Logistic regression can represent linear functions but not non-linear functions

![title](resource/logistic.png)
![title](resource/nn.png)

## Non-linear function
- takes a number & perform mathematical operation
    - ReLUs
    - Sigmoid
    - Tanh
    
#### Sigmoid (Logistic)
- $\sigma(x) = \frac{1}{1 + e^{-x}}$
- Input number $\rightarrow$ [0, 1]
    - Large negative number $\rightarrow$ 0
    - Large positive number $\rightarrow$ 1
- Cons: 
    1. Activation saturates at 0 or 1 with **gradients $\approx$ 0**
        - No signal to update weights $\rightarrow$ **cannot learn**
        - Solution: Have to carefully initialize weights to prevent this
    2. Outputs not centered around 0 
        - If output always positive $\rightarrow$ gradients always positive or negative $\rightarrow$ **bad for gradient updates** 

#### Tanh
- $\tanh(x) = 2 \sigma(2x) -1$
    - A scaled sigmoid function
- Input number $\rightarrow$ [-1, 1]
- Cons: 
    1. Activation saturates at 0 or 1 with **gradients $\approx$ 0**
        - No signal to update weights $\rightarrow$ **cannot learn**
        - **Solution**: Have to carefully initialize weights to prevent this

 
#### ReLUs
- $f(x) = \max(0, x)$
- Pros:
    1. Accelerates convergence $\rightarrow$ **train faster**
    2. **Less computationally expensive operation** compared to Sigmoid/Tanh exponentials
- Cons:
    1. Many ReLU units "die" $\rightarrow$ **gradients = 0** forever
        - **Solution**: careful learning rate choice
      

### 1 Hidden layer Feedforward NN with sigmoid

1. load dataset
2. make dataset iterable
3. create model & instantiate
4. instantiate loss
5. instantiate optimizer
6. train

In [1]:
import torch
import torch.nn as nn
import torchvision.transforms as transforms
import torchvision.datasets as dsets
from torch.autograd import Variable
import datetime
import sys

In [2]:
train_dataset = dsets.MNIST(root='./data',
                           train=True,
                           transform=transforms.ToTensor(),
                           download=True)
test_dataset = dsets.MNIST(root='./data',
                           train=False,
                           transform=transforms.ToTensor())

In [3]:
batch_size = 100
n_iters = 3000
num_epochs = int(n_iters / (len(train_dataset) / batch_size))

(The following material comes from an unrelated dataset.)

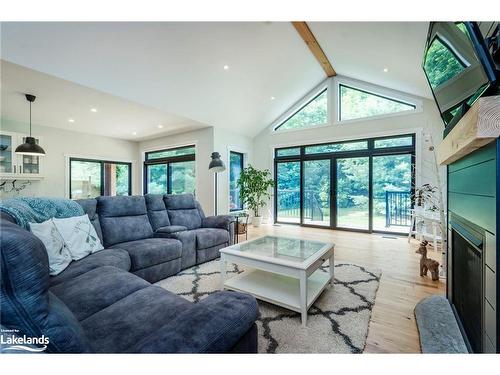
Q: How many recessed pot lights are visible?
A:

train_loader = torch.utils.data.DataLoader(dataset=train_dataset,
                                          batch_size=batch_size,
                                          shuffle=True)
test_loader = torch.utils.data.DataLoader(dataset=test_dataset,
                                          batch_size=batch_size,
                                          shuffle=False)

In [4]:
class FeedfowardNNModel(nn.Module):
    def __init__(self, input_size, hidden_dim, num_class):
        super(FeedfowardNNModel, self).__init__()
        #Linear function
        self.fc1 = nn.Linear(input_dim, hidden_dim)
        #Non-linear
        self.sigmoid = nn.Sigmoid()
        # Linear
        self.fc2 = nn.Linear(hidden_dim, num_class)
        
    def forward(self, x):
        # Linear
        out = self.fc1(x)
        # Non- Linear
        out = self.sigmoid(out)
        # linear
        return self.fc2(out)

- input dimension = 28*28 = 784
- ouput dimension = 10
- hidden dimension : 100 (number of neurons, number of non-linear activation functions)

In [5]:
input_dim = 28*28
output_dim = 10
hidden_dim = 100

model = FeedfowardNNModel(input_dim ,hidden_dim, output_dim)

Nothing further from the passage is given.